:: Input data ::

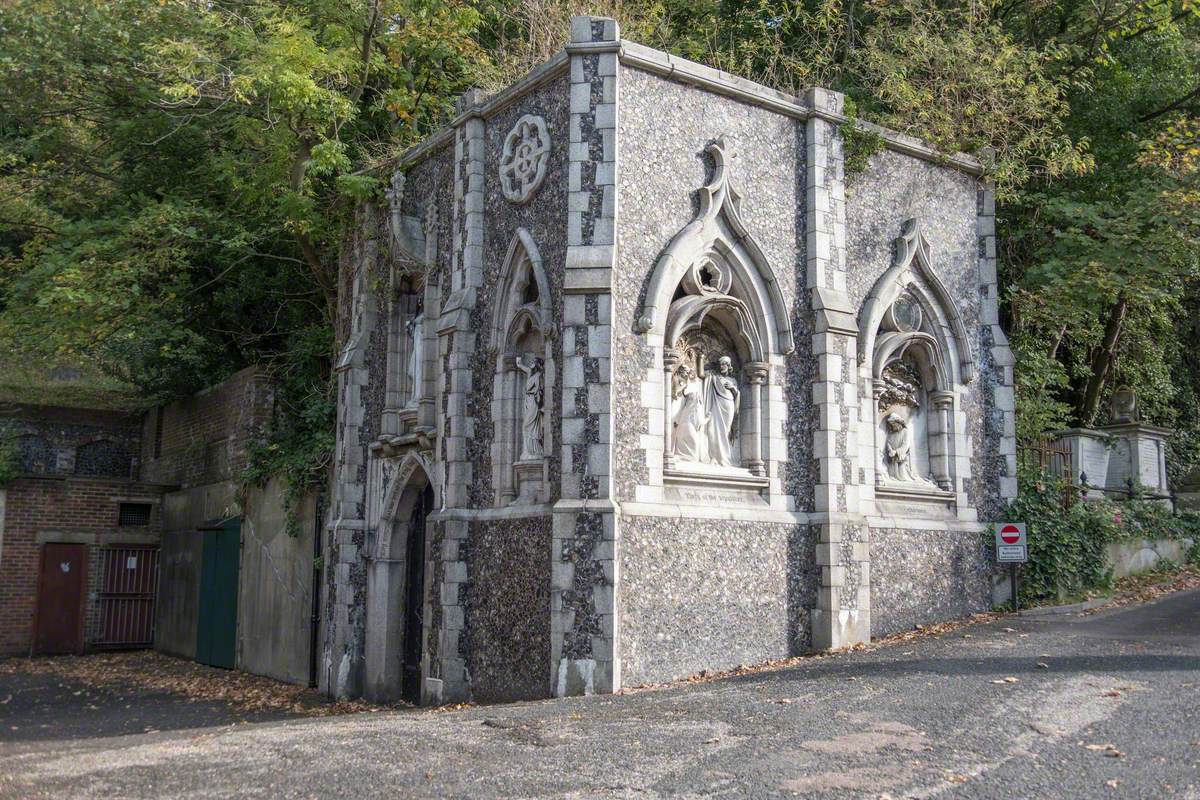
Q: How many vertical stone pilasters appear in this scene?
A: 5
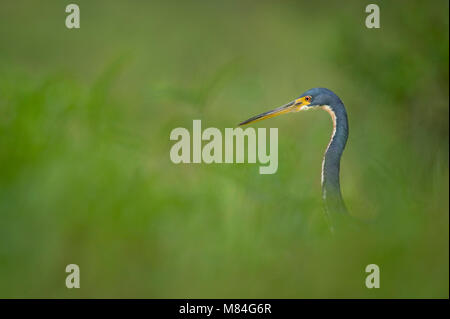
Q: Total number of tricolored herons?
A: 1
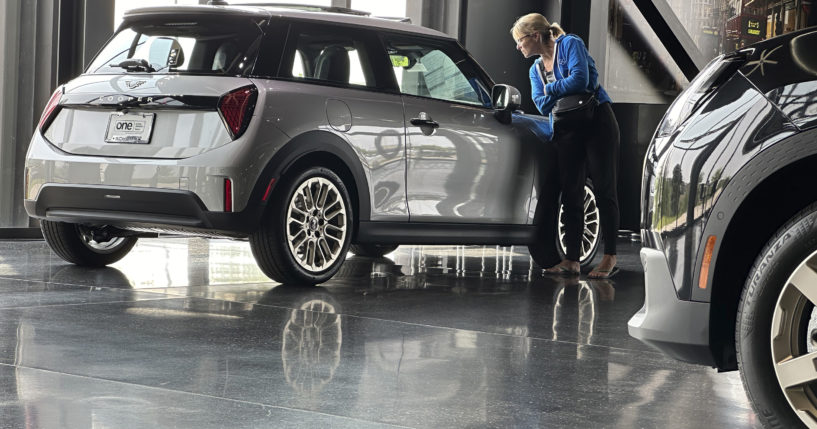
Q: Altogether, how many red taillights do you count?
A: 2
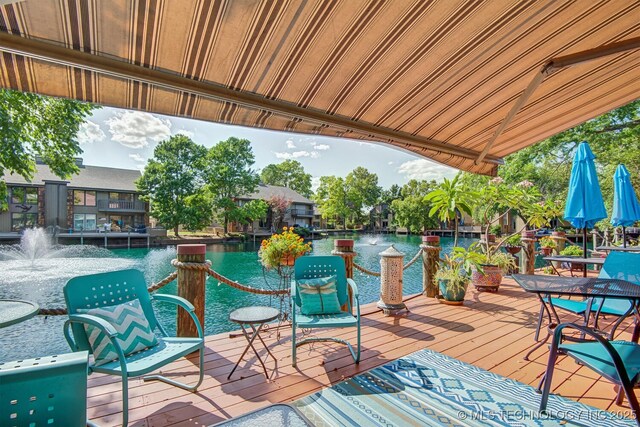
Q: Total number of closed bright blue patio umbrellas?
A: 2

:::

:: Exercise details ::
Write out all the entries word for word, but drop the pictures.

:: Final answer ::
Q: How many vertical stone pilasters appear in this scene?
A: 5
Q: Total number of tricolored herons?
A: 1
Q: Altogether, how many red taillights do you count?
A: 2
Q: Total number of closed bright blue patio umbrellas?
A: 2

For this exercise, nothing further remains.